**What the exercise asks:**
Tally every line in the entries below that holds "many", then give only the total.

**Records to process:**
"""

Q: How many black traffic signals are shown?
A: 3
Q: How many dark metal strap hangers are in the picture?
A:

"""
"""

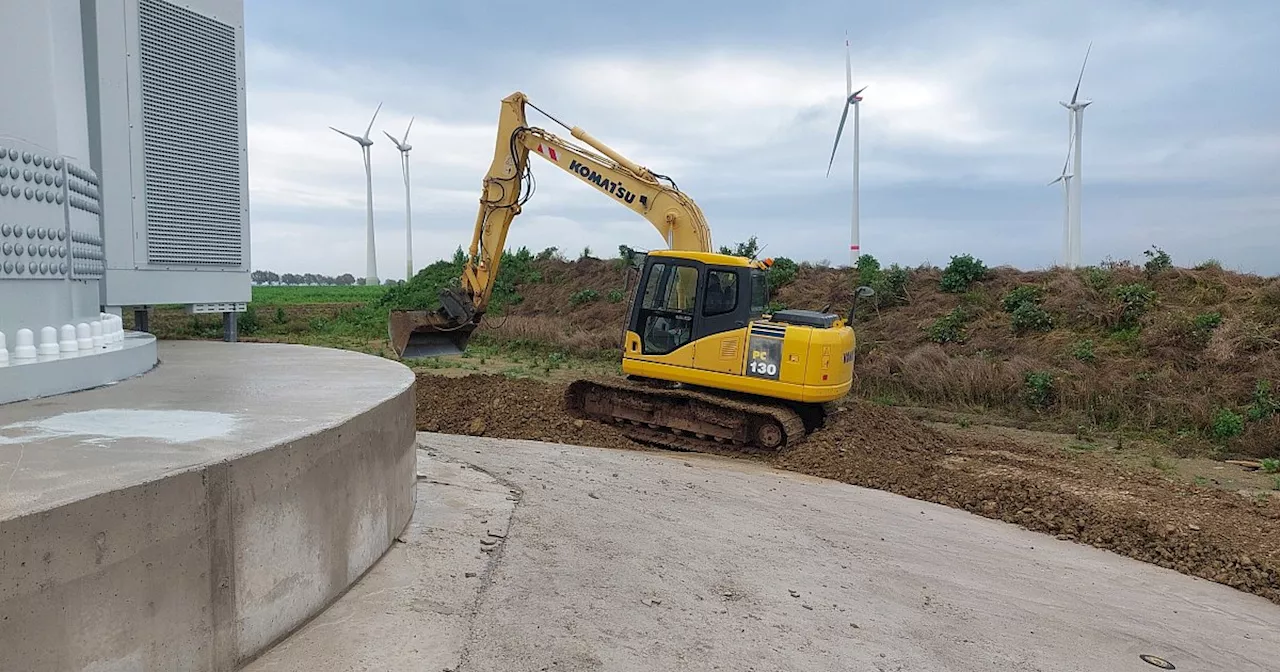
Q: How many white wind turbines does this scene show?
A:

"""
"""

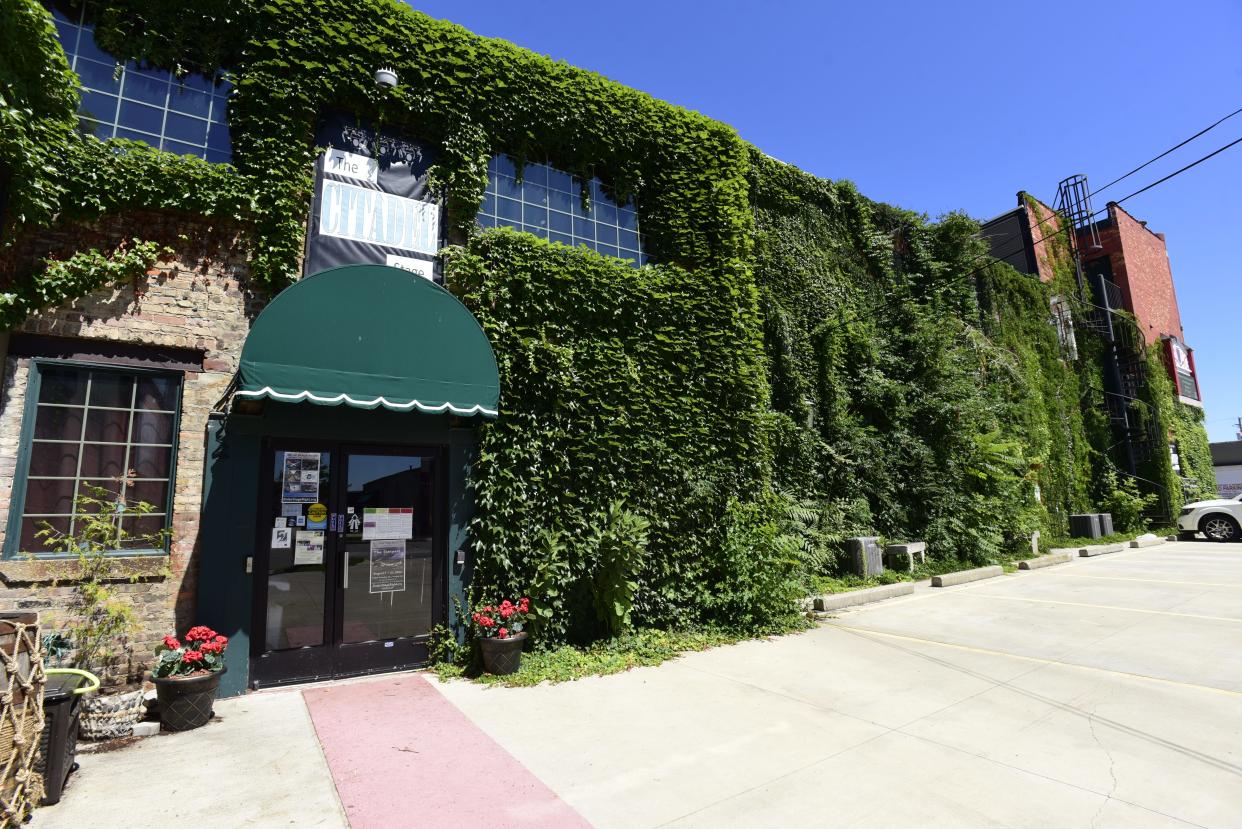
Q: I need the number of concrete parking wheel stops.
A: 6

"""

**Expected answer:**
3